2019 will also be remembered as the year the RSPBA decided one World Championships for Grade 1 wasn’t enough so had two. Joking aside, it was noticeable that there were many calls, mainly on social media, for a shake up of the flagship event and criticism of the RSPBA, Glasgow City Council and of BBC Scotland. Ever since 2006, when BBC Scotland first televised the Worlds, it has seemed to treat the event as a sporting one rather than a musical one. The grandstand surrounding the Grade 1 arena is almost universally derided and is it really necessary to have one camera on a crane jib? Doing away with it will mean the grandstand, if it must remain, can be sited closer to the bands. Currently, straining to listen to the bands play so far away is utterly frustrating.

And is it really necessary for the BBC to stall the end of the prize-giving ceremony at the end of a very long day by not allowing the bands to leave the Green until the winning Grade 1 Pipe Major has been interviewed?

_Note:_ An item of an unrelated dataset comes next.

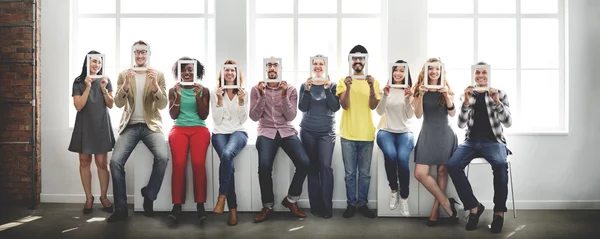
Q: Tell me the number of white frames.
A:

Interviewing contest victors is something that’s done regularly at sporting events – tennis, rugby, football, snooker, golf etc – but this is not a sporting event. Surely, an interview can be done later, and a proper one at that? These are relatively minor personal gripes that can be addressed quite easily.

It would be almost churlish of me to ignore the real ire of bandsmen and women which seems to be that they feel they, the performers, are being treated with disrespect by the promoters and by the RSPBA. Some have called for a share of royalties, and that seems fair enough. Perhaps it’s time for a body to be established that will speak in a united way on behalf of the bands, something like the solo piping world’s Competing Pipers’ Association? Get organised, guys and girls.

In Canada’s pipe band world, 2019 will be remembered as the year the incorrect Grade 1 result was called out at the North American Pipe Band Championships in Maxville, Ontario. Meanwhile, in Australia, there appears to be dissension between many members and the governing body. We hope this can be resolved in 2020.

The year has ended with only one member of the piping or pipe band world receiving a gong in the Queen’s New Year Honours. Step forward Tom Brown of Boghall & Bathgate who has been awarded an MBE. Tom joined Boghall & Bathgate from Shotts & Dykehead Caledonia in 1978 and has remained with the organisation ever since. Our congratulations go to Tom.

Tommy Graham.

Sadly, 2019 saw the passing of, among others, Hugh MacCallum, Trevor Dear, David Hester, Alex Connell, Colin Ross, Owen Nash, Chris Rapp, Dougie Reid and the aforementioned Bob Shepherd. To these names we add that of Tommy Graham, Liverpool, England. Tommy was 93 and died just before Christmas surrounded by his family. Tommy’s was a frequent face at the Piobaireachd Society’s annual conference and I remember a couple of years ago chatting to him at the 2018 conference in Birnam. He had just played, aged 91, Lament for Patrick Òg MacCrimmon at the evening ceilidh. An obituary will appear in the February Piping Times.

Our art has been enriched by the respective contributions of all these individuals and we will be poorer without them.

2020 is gong to be a very interesting year – and not just in the solo piping and pipe band worlds, of course. Still, at least we managed to end the year by putting all the hatred and division of 2019 behind us by enjoying the fraternalism and friendly banter on display at the Glasgow football (soccer) derby a couple of days ago …

Bring on the 2020 season.

Happy New Year when it comes!

• As with all blog-type posts on, the views expressed here are not necessarily the views of The National Piping Centre.